Intel's purchase of Altera sets the stage for CPUs that come equipped with their own field programmable gate arrays. And that could change a lot of things.
When Intel paid US$16.7 billion for Altera, it was clear that they had some specific ideas about what the acquisition might bring them. Altera is, perhaps primarily, a manufacturer of field programmable gate arrays (FPGAs), the programmable logic devices which are used to create high-performance digital devices (when there isn't a large enough market to have a semiconductor foundry make custom chips). In film and television, they're used in things like PCIe SDI input-output cards, format converters and cameras – the principal difference between Sony and Blackmagic's output, for instance, is the fact that the latter builds its cameras around FPGAs.
The combination of Altera with Intel was therefore interesting because the two companies did, and do, parallel yet very different things. Intel gives us CPUs with a list of functions (addition, multiplication, division, subtraction – there's a couple of hundred permutations) and we write software that expresses what we want to do in terms of the things the CPU can do. FPGAs are different – they consist, at least in theory, of a huge number of logic devices which can be connected together in complex ways using firmware that can be loaded at any time. Thus, if we happen to want a processing device that does, say, nothing but a specific type of long division on nine bit numbers, we can build FPGA firmware that will do that, and only that, at very high speed.
A conventional CPU can do that as well, but it would generally need to bump the nine-bit value up to 16, the next-largest multiple of eight, and use one of its general-purpose division operations. Then, crucially, if we wanted the FPGA to do something different on the following day or the following second, we'd only have to ask it to load some new firmware.
It's been possible to put an FPGA on a plug-in card and connect it to a computer for some time and that's been done in fields such as finance, where the algorithms for dubious practices, such as high-frequency trading (reckoned to contribute to volatility in the securities markets, as in May 2010), can be run very quickly. What Intel has been proposing to do (and is due to release around now) is to put the FPGA and a more conventional Xeon CPU core on the same device, as a plug-in replacement for existing high-end CPUs.

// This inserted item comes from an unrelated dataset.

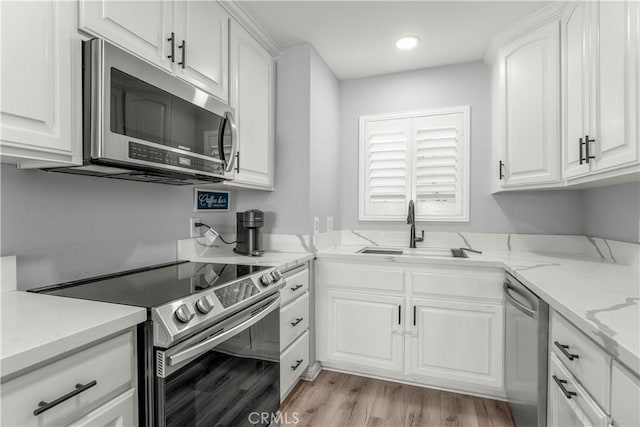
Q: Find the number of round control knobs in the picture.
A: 4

The advantage of this is that the CPU and the FPGA, depending on exactly how the architecture of the combined devices is designed, can communicate more directly and with lower latency. Specifics depend on small details of the implementation, but in any case there will necessarily be a driver layer, presumably published by Intel, to allow software engineers to take advantage of the CPU's new friend in the same way they would a GPU.
Graphic credit: Intel
Intel's intention appears to be that this technology will first be deployed in 'datacenters', those obscure warehouses full of nineteen-inch racks and network cabling where the internet really seems to live. It seems likely, though, that inquiring minds in many industries will find ways to make these new developments useful. Presumably, as ever, the early adopter prices will be horrendous and there's only talk of releasing them to specific large clients in first instance, but it doesn't seem likely that Intel would have paid billions of dollars just to keep everyone else out of the picture. The idea of having every After Effects filter have its own custom hardware implementation is deeply appealing, although that sort of application is clearly years away just given the inertia of plugin vendors.

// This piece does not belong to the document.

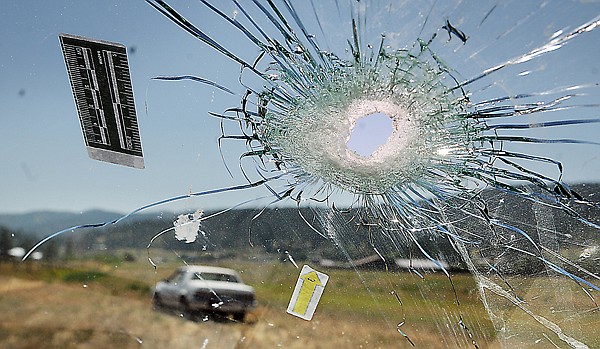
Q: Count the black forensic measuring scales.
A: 1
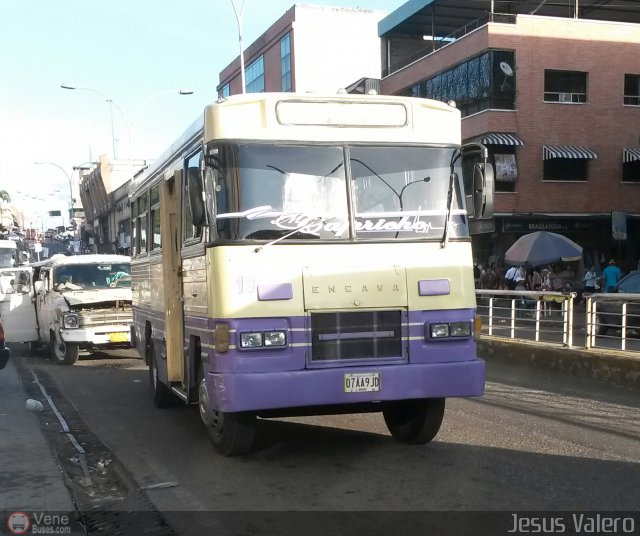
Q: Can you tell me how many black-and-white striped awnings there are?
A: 3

All of this, of course, is a very good thing. As we discussed a few weeks ago, there are some serious performance concerns over the state of conventional CPU technology. Even if there weren't serious concerns over the achievability of more clock speed (which there are) and even if there weren't problems with the development tools for really good multi-core programming (which there are), there's the continuing issue that the bulk of the market is in smartphones.
These low-power-consumption platforms have driven an unprecedented increase in performance per watt, but not so much in absolute performance. Access to a large, capable FPGA might go some way to offsetting the stagnation of desktop CPU performance in general and, even if only for specific tasks, that's better than nothing.